Well, I guess we'll have to agree to disagree on this one :) And of
course I see the immense benefits of Subversion -- I wouldn't be here
otherwise!
--Tim
On Nov 15, 2006, at 10:25 PM, Ryan Schmidt wrote:
> On Nov 15, 2006, at 21:14, Tim Hill wrote:
>
>> On Nov 15, 2006, at 5:25 PM, Ryan Schmidt wrote:
>>
>>> On Nov 15, 2006, at 17:06, Tim Hill wrote:
>>>
>>>> The "we need labels" argument that keeps on coming up in this
>>>> forum is, imho, not about the lack of symbolic identifiers for
>>>> revision numbers: everyone points out again and again
>>>> (correctly) that tags do that. It's about the need to directly
>>>> *input* these revision numbers symbolically into commands. Tags
>>>> _don't_ do this because the last step in the "feedback" loop is
>>>> missing: I cannot use the tag on the command line to represent,
>>>> symbolically, a revision number. That was what I was trying to
>>>> show by my example.
>>>
>>> Well, it's not hard to write a script to determine the last
>>> changed revision given a URL:
>>>
>>> $ lastchangedrev.sh http://svn.collab.net/repos/svn/tags/1.4.2
>>> 22210
>>>
>>> You can incorporate that into other shell commands directly; no
>>> need to transcribe any revision number by hand:
>>>
>>> $ svn log http://svn.collab.net/repos/svn \
>>> -r`lastchangedrev.sh http://svn.collab.net/repos/svn/tags/1.4.2`
>>> --------------------------------------------------------------------
>>> ----
>>> r22210 | maxb | 2006-11-04 06:00:43 -0600 (Sat, 04 Nov 2006) | 1
>>> line
>>>
>>> Tagging release 1.4.2 with svn_version.h matching tarball.
>>> --------------------------------------------------------------------
>>> ----
>>>
>>> You can write any manner of scripts to simplify what you see as
>>> routine Subversion operations, if they are not already simple
>>> enough for you to use day to day.
>>
>> My point was portability; the script doesn't work on Windows, for
>> example.
>
> It was just a proof of concept.

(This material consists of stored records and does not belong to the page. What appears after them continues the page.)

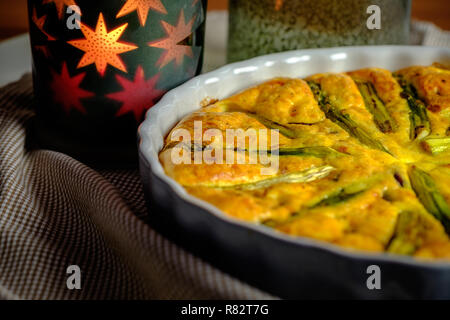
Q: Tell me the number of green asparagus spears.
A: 10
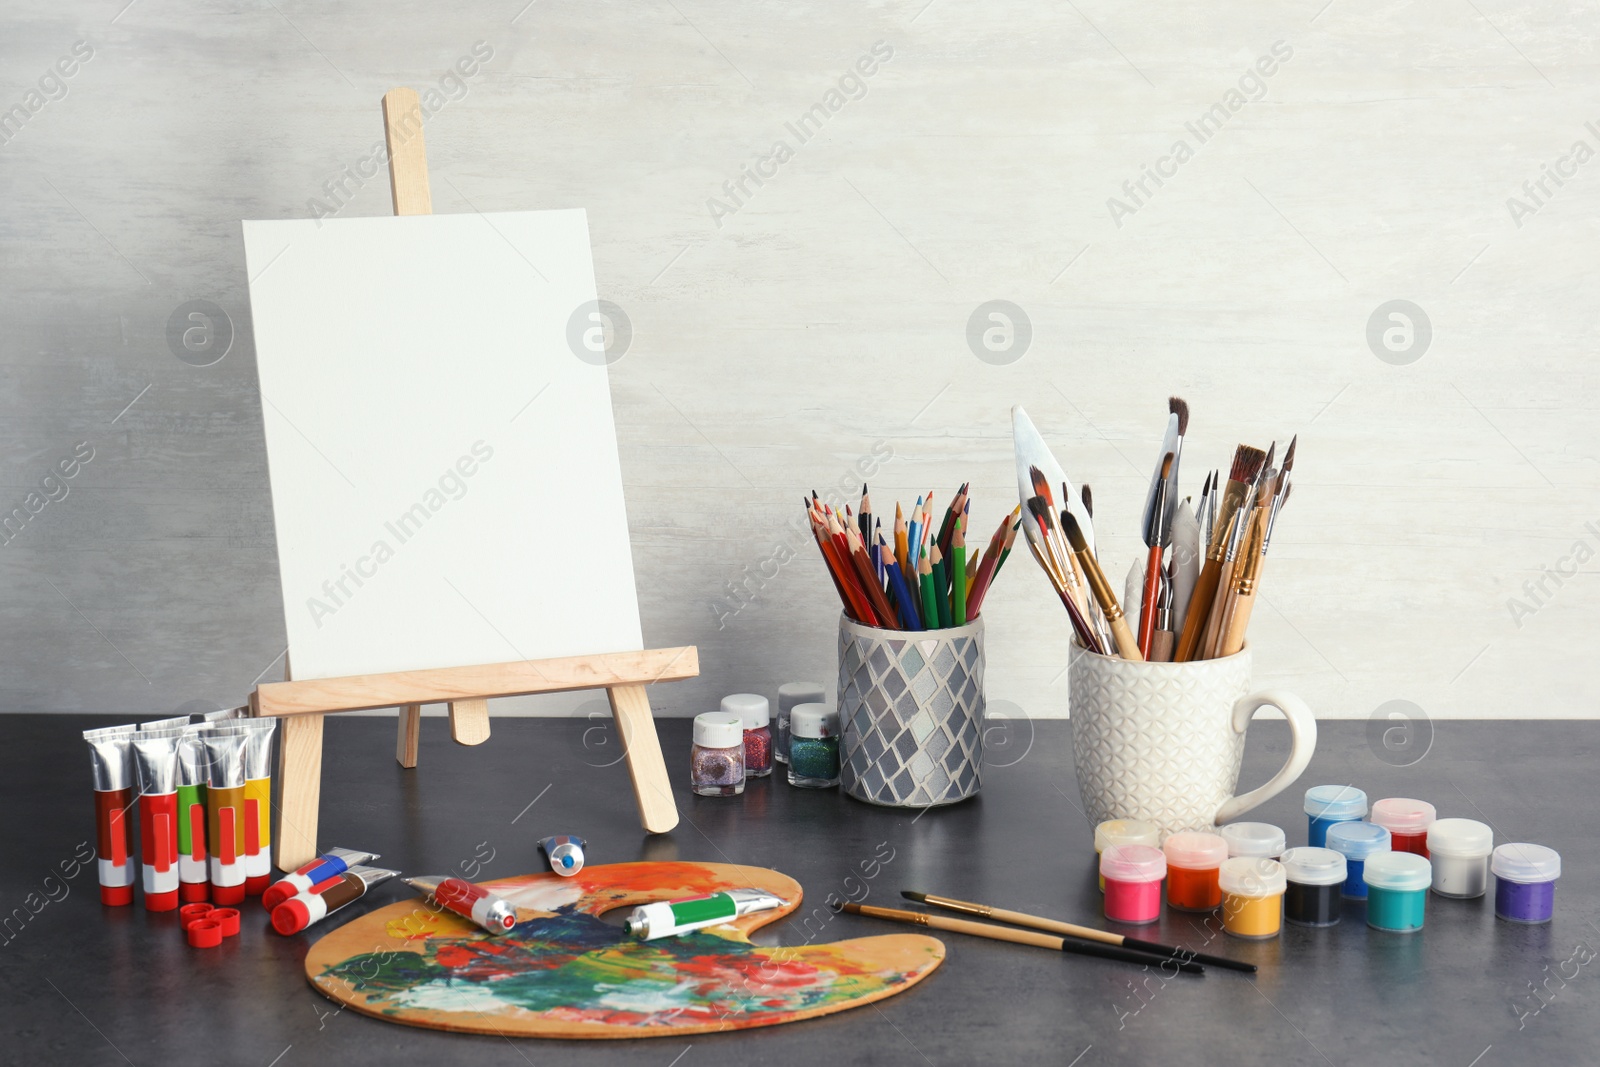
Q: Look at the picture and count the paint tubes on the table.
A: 12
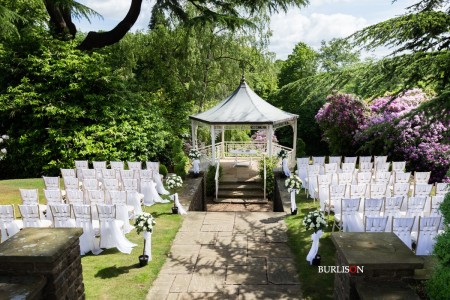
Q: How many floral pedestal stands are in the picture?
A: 6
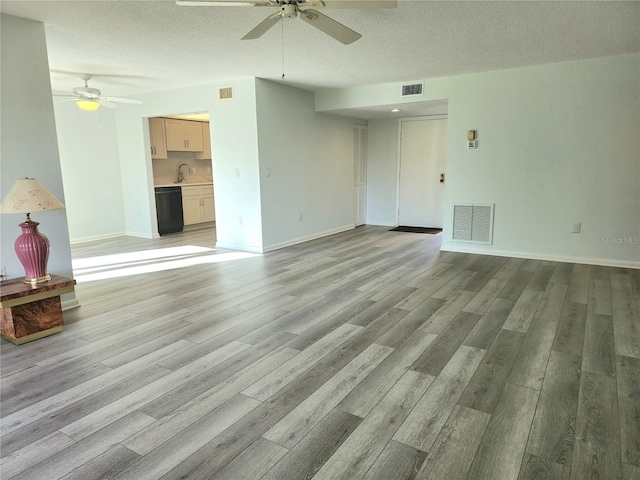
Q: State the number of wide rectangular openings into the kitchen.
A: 1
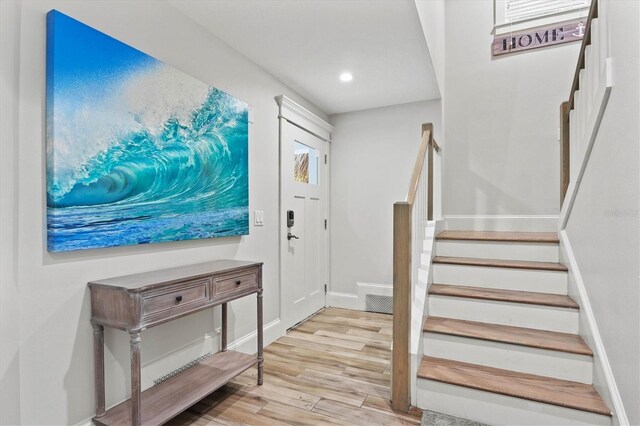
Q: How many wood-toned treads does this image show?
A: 5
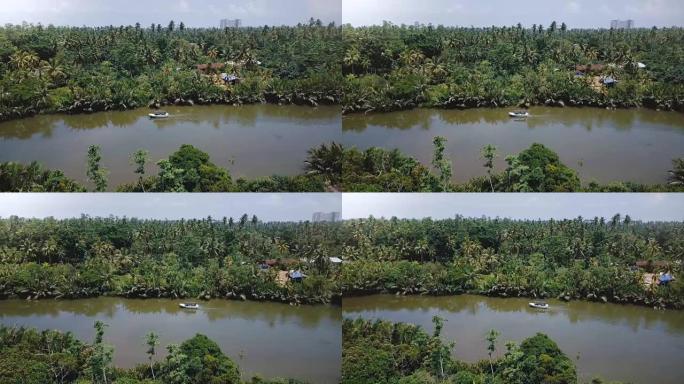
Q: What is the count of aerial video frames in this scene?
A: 4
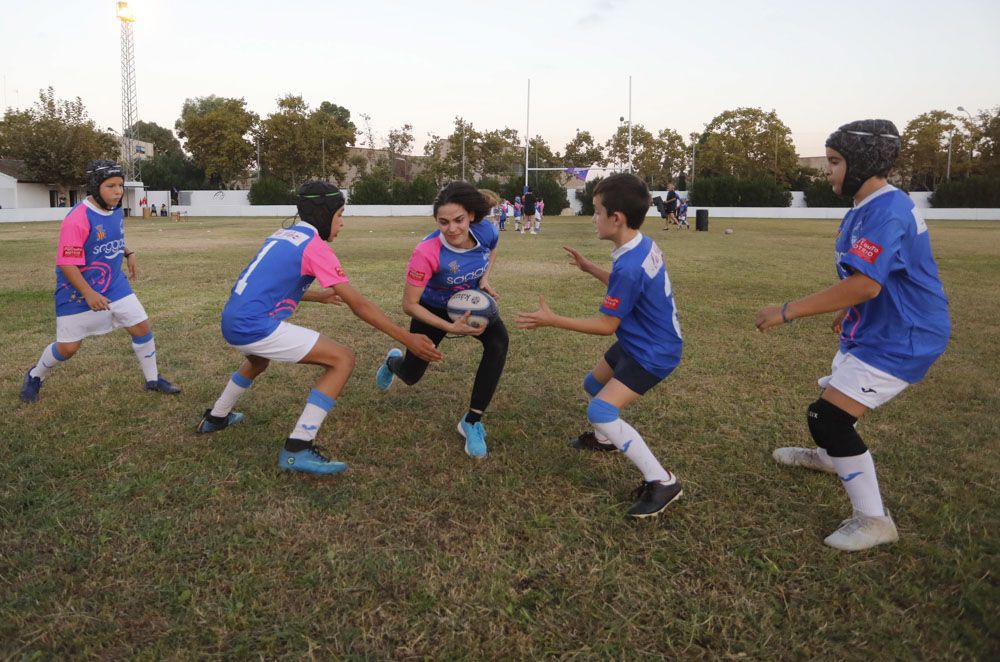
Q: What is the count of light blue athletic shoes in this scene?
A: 4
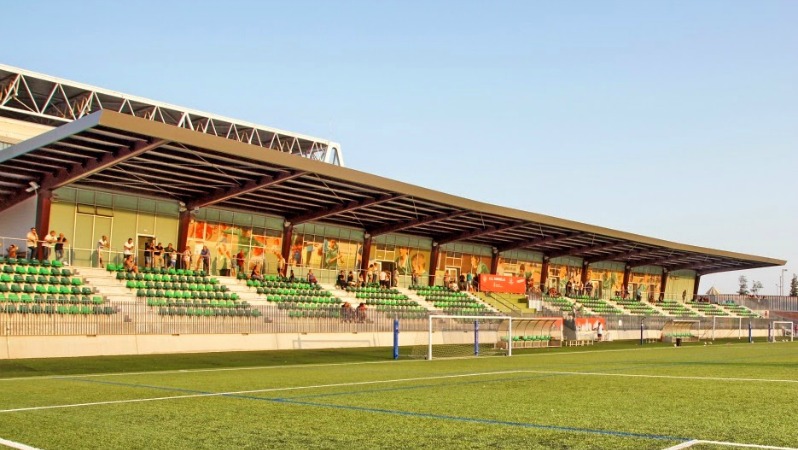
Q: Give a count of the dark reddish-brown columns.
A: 11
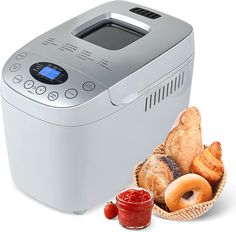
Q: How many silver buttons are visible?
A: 8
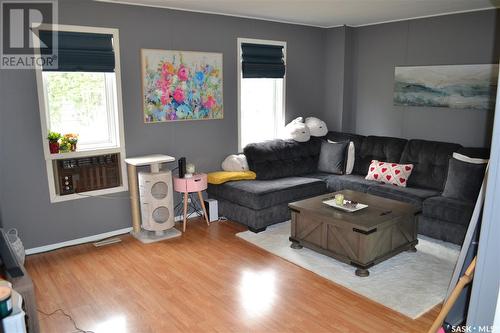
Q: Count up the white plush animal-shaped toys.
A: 3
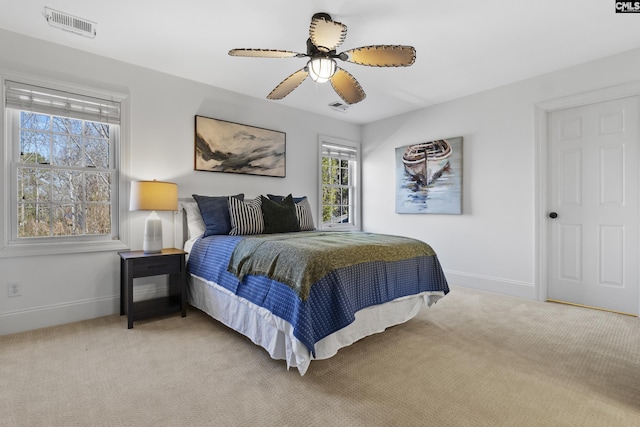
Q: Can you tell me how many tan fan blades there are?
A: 5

If Windows support is important to
> you, there are many languages that also work on Windows, including
> Perl, Python, Ruby... Pick one you like.
>
>
>> And imho "its just another little script..." on top of 100+ other
>> "just a little script" ends up breaking the camels back.
>
> Well.... all I can say is that you have to pick software knowing
> its cost. The cost of Subversion is the time it takes to learn how
> to use it, and maybe some programming expertise writing little
> scripts or, for more extensive modifications, modifying its source
> code. If you come up with something really snazzy, you contribute
> it back to the community and everybody benefits. On the other hand,
> the cost of many other version control systems is hundreds or
> thousands of dollars, perhaps even per-user license fees, plus
> perhaps consulting fees, plus the fact that it's closed-source so
> you cannot improve or change the code if you find deficiencies so
> you have to convince and pay the developers to do so.
>
> To my mind, Subversion is quite a bargain. Sure, there's room for
> improvement, but that can be said of most software, I think.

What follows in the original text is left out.